#### [What you need to do]
Find out how many lines in the records have the string "metal" in them, and state only that number.

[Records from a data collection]
##############################

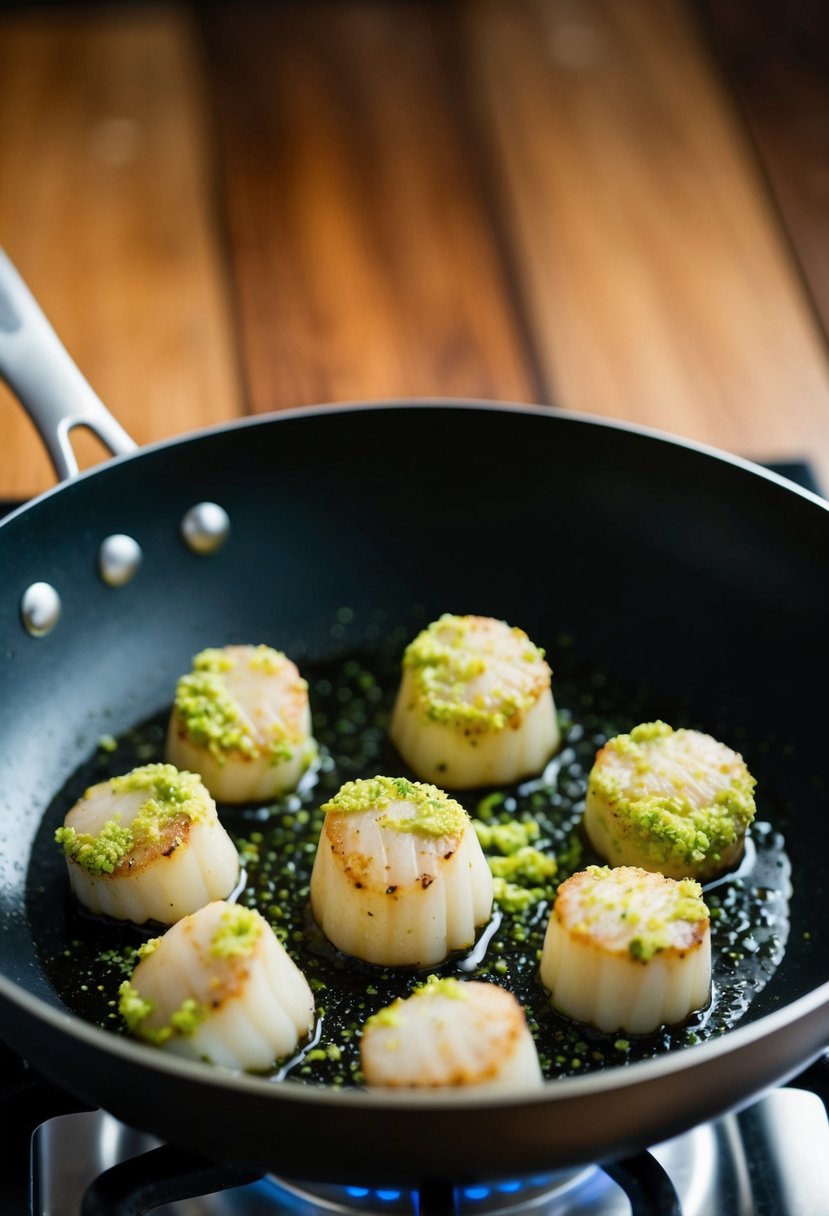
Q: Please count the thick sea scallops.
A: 8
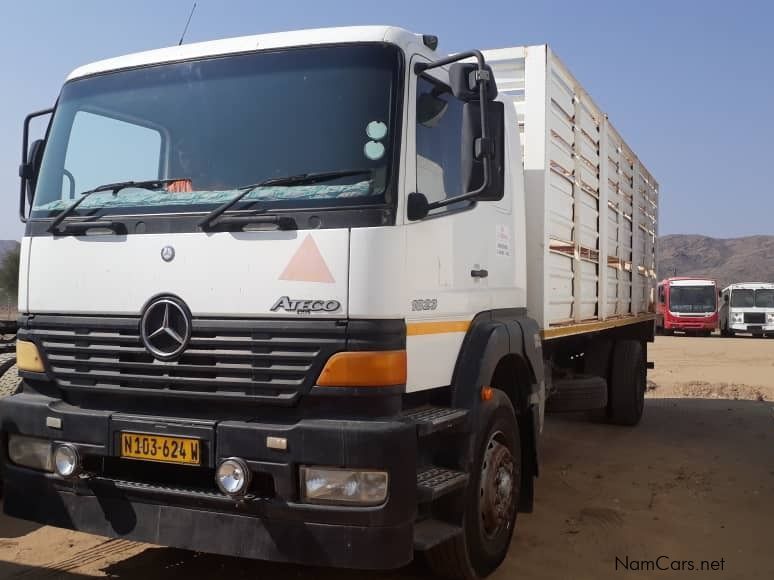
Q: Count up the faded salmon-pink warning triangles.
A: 1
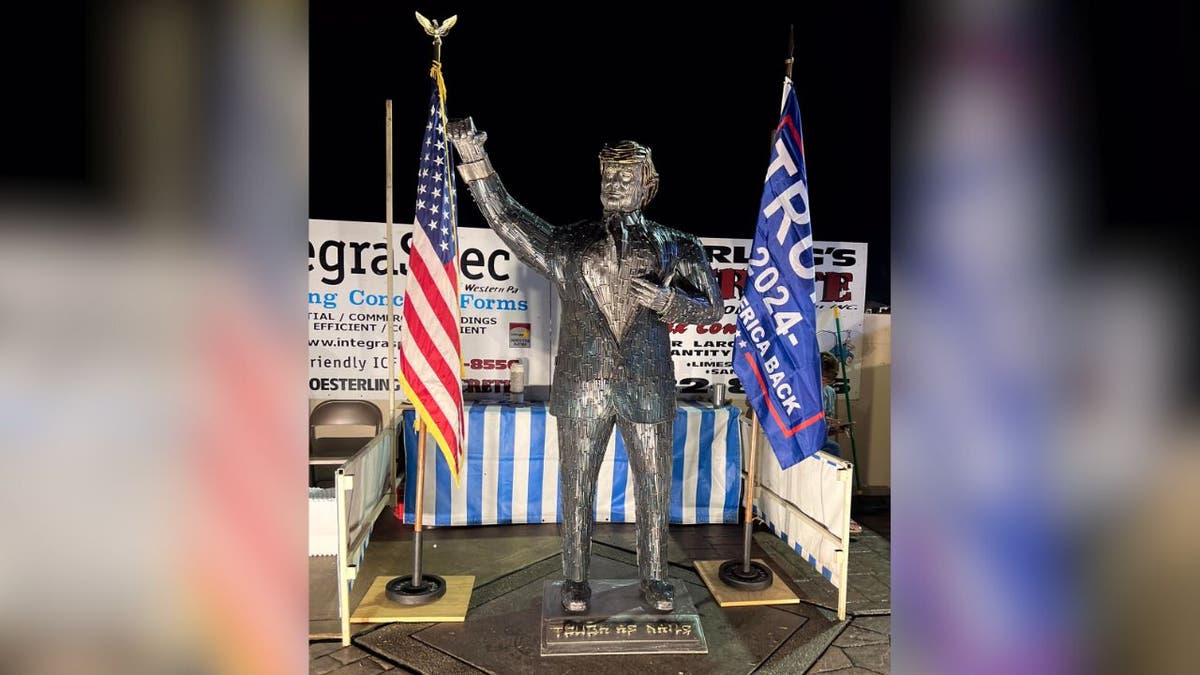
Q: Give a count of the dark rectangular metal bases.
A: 1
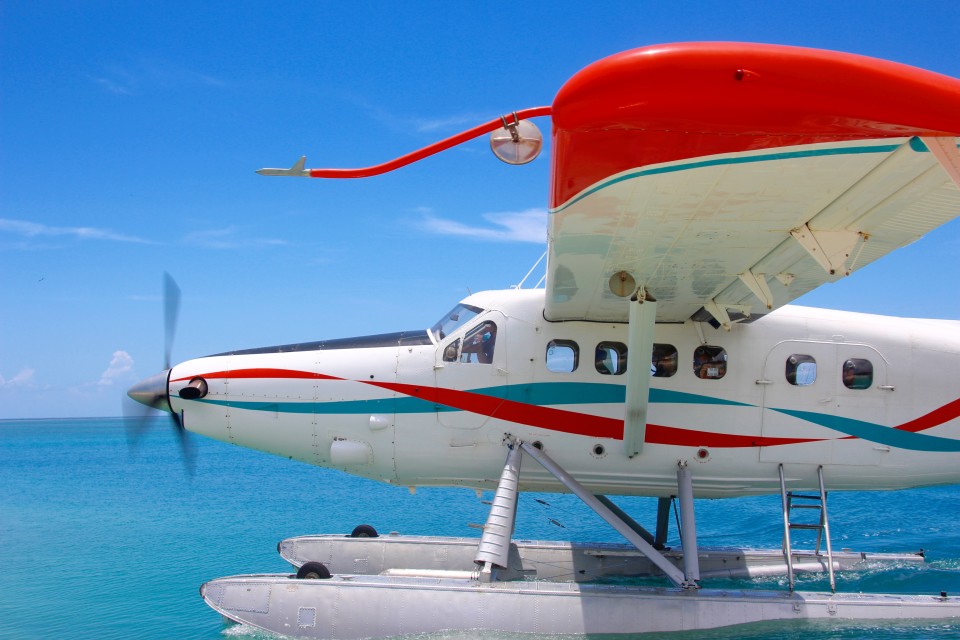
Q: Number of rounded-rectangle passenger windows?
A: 6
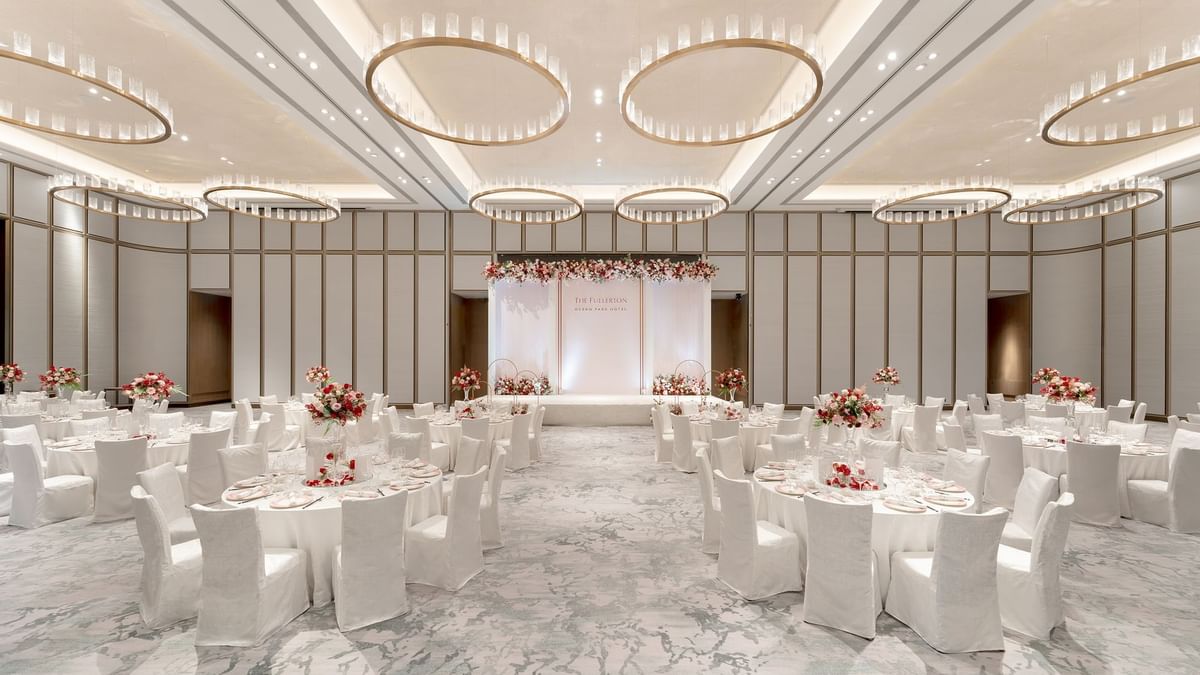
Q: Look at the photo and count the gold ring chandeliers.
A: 10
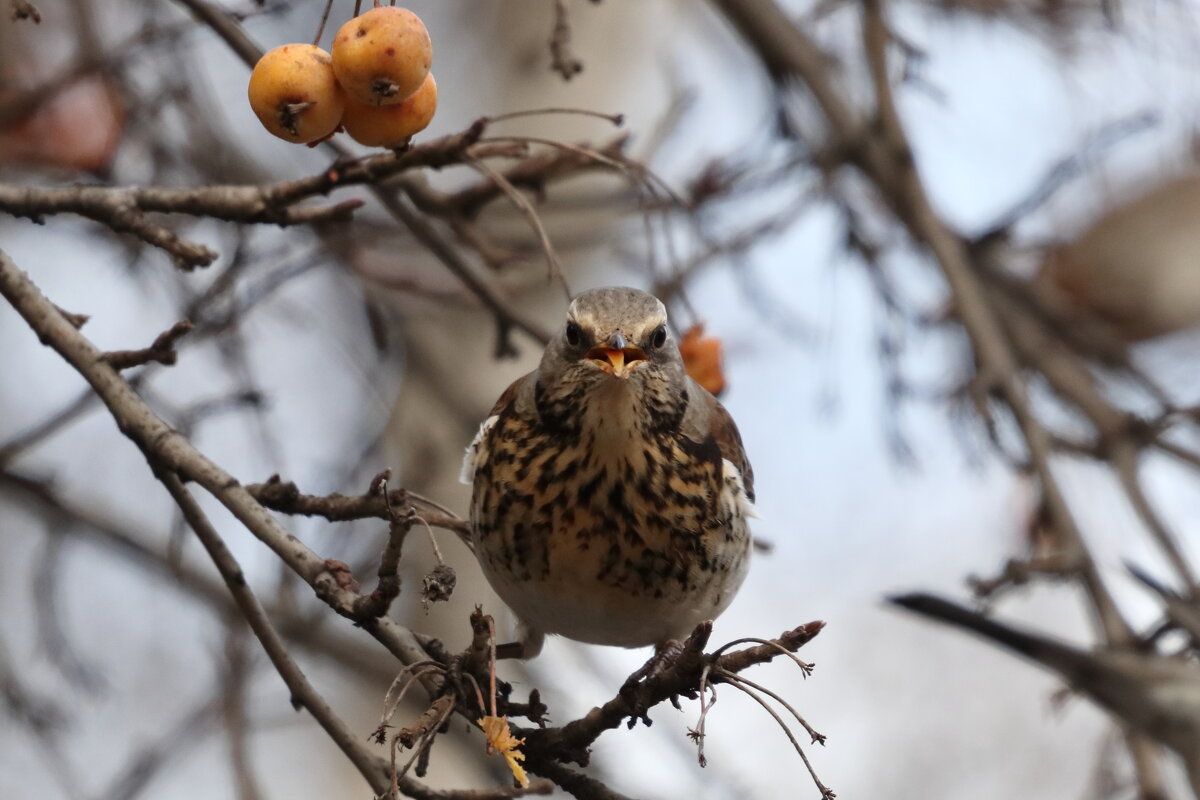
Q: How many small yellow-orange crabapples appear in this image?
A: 3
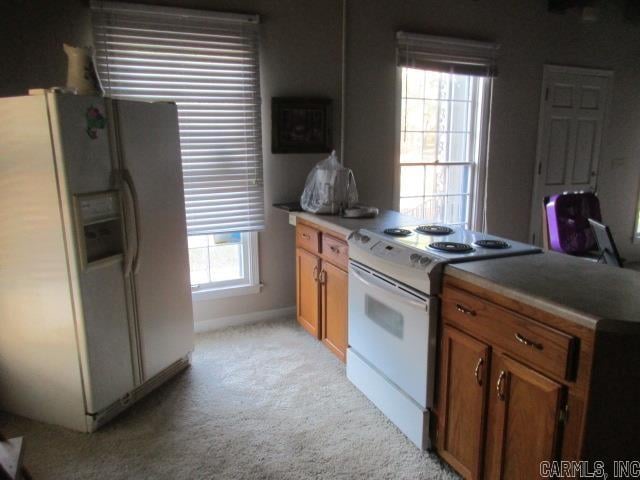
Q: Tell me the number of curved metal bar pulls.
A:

##############################

#### [Exercise answer]
2